It isn’t clear how effective the pushback against stratospheric top-level compensation will be, but the howls in the European media suggests that the corporate overlords really are concerned. But the problem in that folks in finance in the US have taken to wildly exaggerating the effects of any incursion on what they see as their God-given right to
loot profit. If the authorities planned to escalate from wet noodle-lashings to wet towel snappings, it is depicted as if they were plotting the Rape of Nanking with new horror added, like salting the earth.
Nevertheless, if one is to take the banks’ complaints, as reported by the Financial Times, at face value, they really are mundo unhappy about proposed EU rules which would restrict bank bonuses to two times salary. Bankers are already up in arms, threatening to move staff to the US or the Far East. The problem is, however, that London remained a critical trading center, leading New York in many core businesses, such as foreign exchange. Why? First is the time zone advantage: it overlaps with the Asian and US trading day. Second is the heft of the EU economies. They are still the largest in the world, despite the austerians’ fierce efforts to diminish them. Corporate and many institutional customers don’t do business impersonally; the salesmanship (and for otherwise commodity businesses like foreign exchange, the wining and dining) are key to winning business. Even if you can move the traders elsewhere, you need to keep your salesmen in place. We will see how far the banks go in creative ways around these limits, such as expense accounts, payments to pension plans, and other techniques (hat tip Richard Smith):
The latest indignity about to be foisted on the Masters of the Universe is that shareholders in Swiss companies might actually have “say on pay” votes with real teeth. From Aljazeera (hat tip Marshall):
Swiss citizens voted to impose some of the world’s strictest controls on executive pay, forcing public companies to give shareholders a binding vote on compensation, initial result projections showed.
Claude Longchamp, of pollsters Gfs Bern, told Swiss state television on Sunday early returns in a referendum showed 68 percent backed plans for shareholders to veto executive pay and for a ban on big rewards for new and departing managers.
The clear majority was unusual given fierce opposition and intense campaigning by a business lobby group, which warned the proposals will damage the country’s competitiveness and scare away international talent.
Support for the move was fired by anger over the big bonuses blamed for fuelling risky investments that nearly felled Swiss bank UBS, as well as outrage over a proposed $78m payment to outgoing Novartis chairman Daniel Vasella.
Longchamp said the public outcry last month that forced Novartis to cancel Vasella’s “golden goodbye” helped drive the campaign.
The article did not make any bold calls as to what this change would mean in practice. It does not appear likely that large companies will reorganize to escape the requirement. But it also is not clear how many companies will be on the receiving end of successful campaigns. Nearly half of the biggest Swiss companies already allow for non-binding votes on pay, and none has yet a majority of shareholders vote against executive pay levels. Of course, this may also be self-selection, that it’s the ones who aren’t giving shareholders any voice that have the problem cases.

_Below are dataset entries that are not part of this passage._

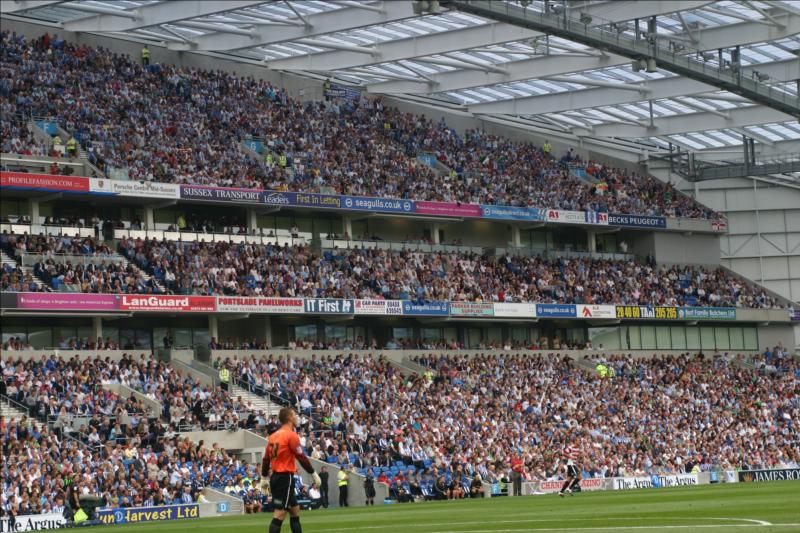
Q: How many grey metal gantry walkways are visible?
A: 2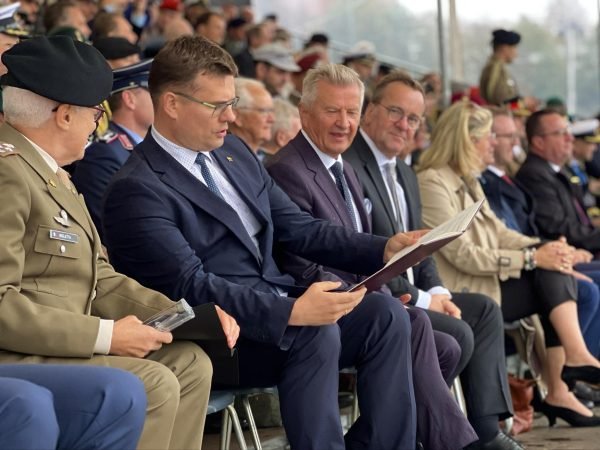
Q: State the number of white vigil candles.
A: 0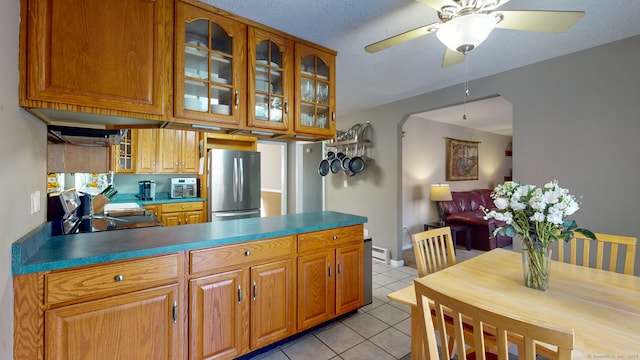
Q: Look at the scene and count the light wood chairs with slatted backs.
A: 3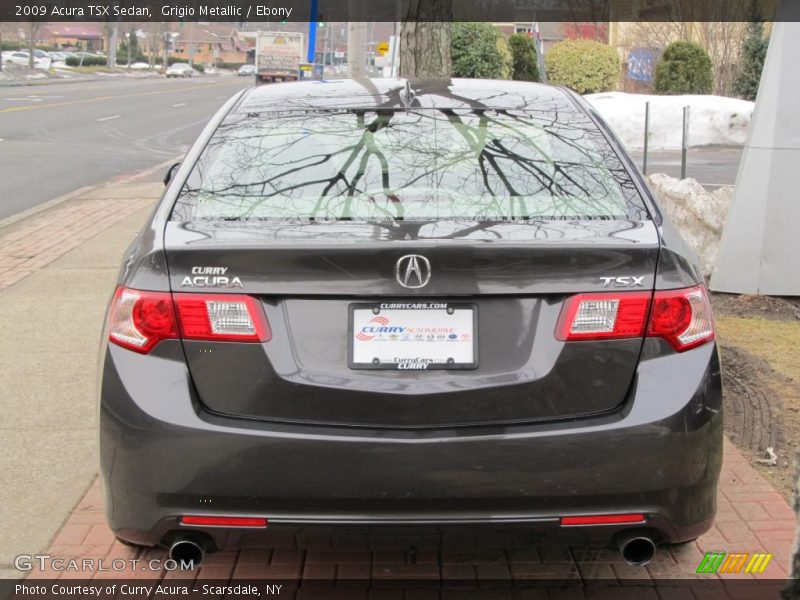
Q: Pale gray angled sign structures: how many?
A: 1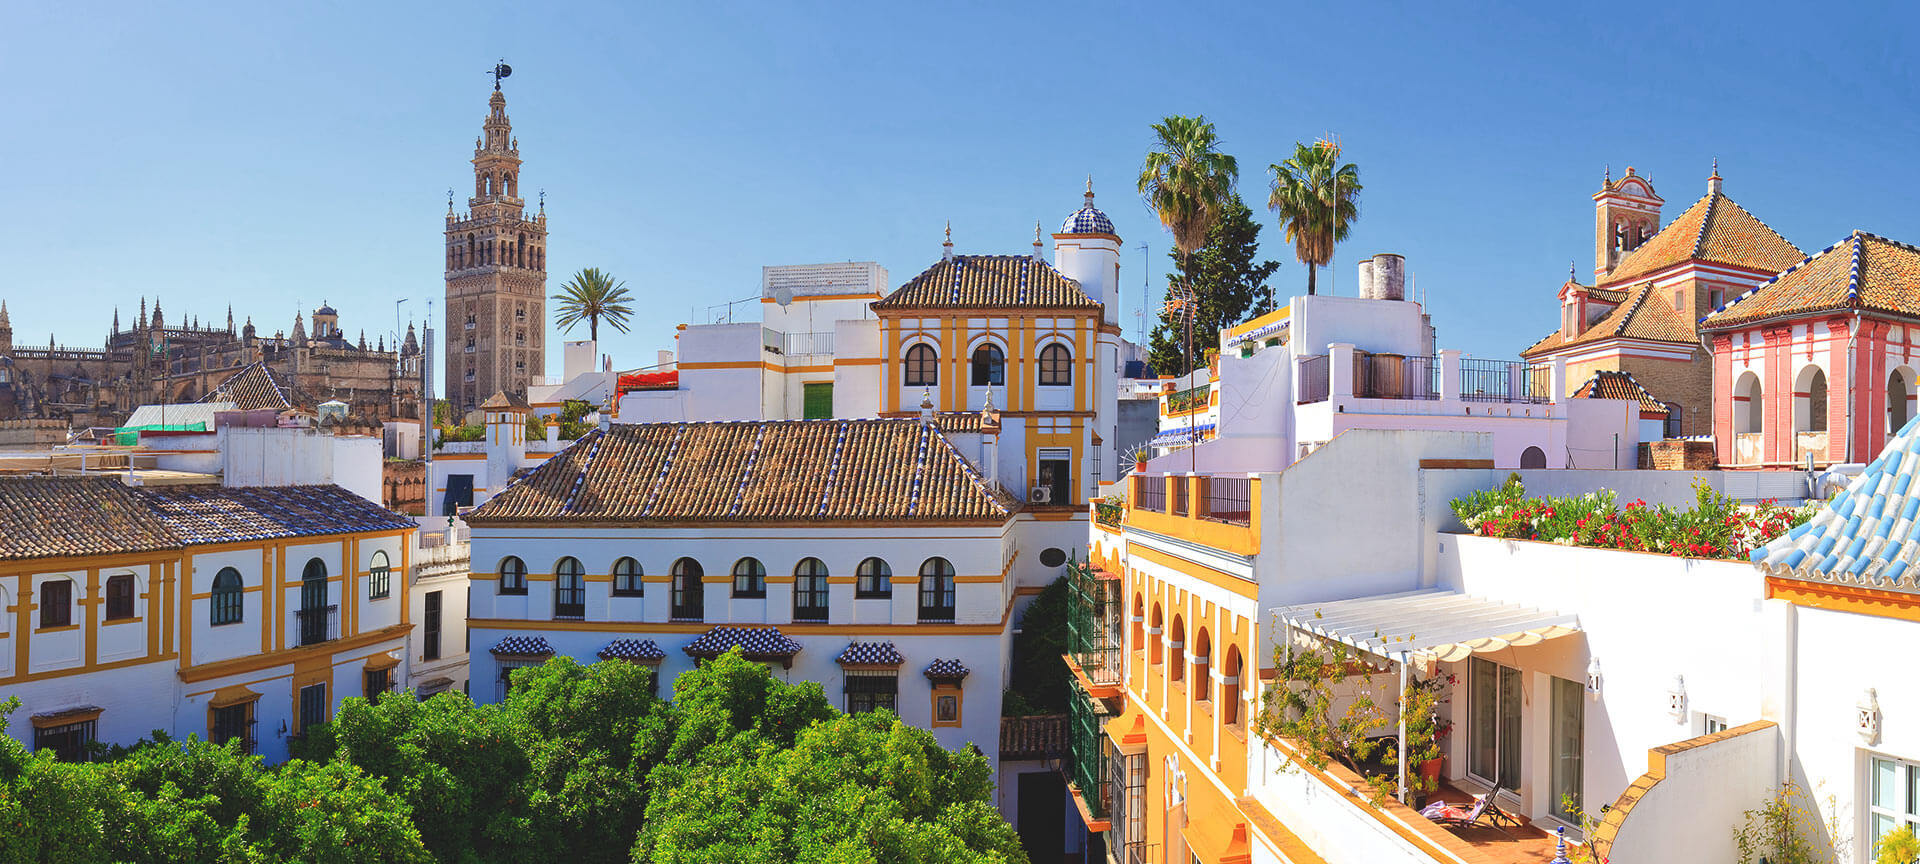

The measure is broad and tough-minded, so even a close vote might change corporate behavior:
Minder’s initiative forces binding votes on compensation every year as well as on board composition and would also ban bonus payments to managers if their companies are taken over.
The plan also includes possible jail sentences and fines for breaching the new rules.
The FT indicates that the Swiss government may take a year to draft the law. It also notes that other EU governments are getting more serious about restricting runaway executive compensation:
Other EU states are eyeing even more stringent restrictions. The Netherlands, which has been involved in multiple bank rescues, imposed a bonus cap in 2010 and is considering tightening the limit to 20 per cent of salary.
The UK is also introducing reforms to give shareholders a binding vote on pay in October, as well as measures to make remuneration packages more transparent.
John Hempton, an Australian hedge fund manager, has said no executive is worth more than $2 million. The CEO’s union has done such a good job of protecting and promoting its interests that it’s hard to fathom how fragmented, transient investors will ever roll the corporate pay boondoggle back. But any steps in that direction need to be applauded.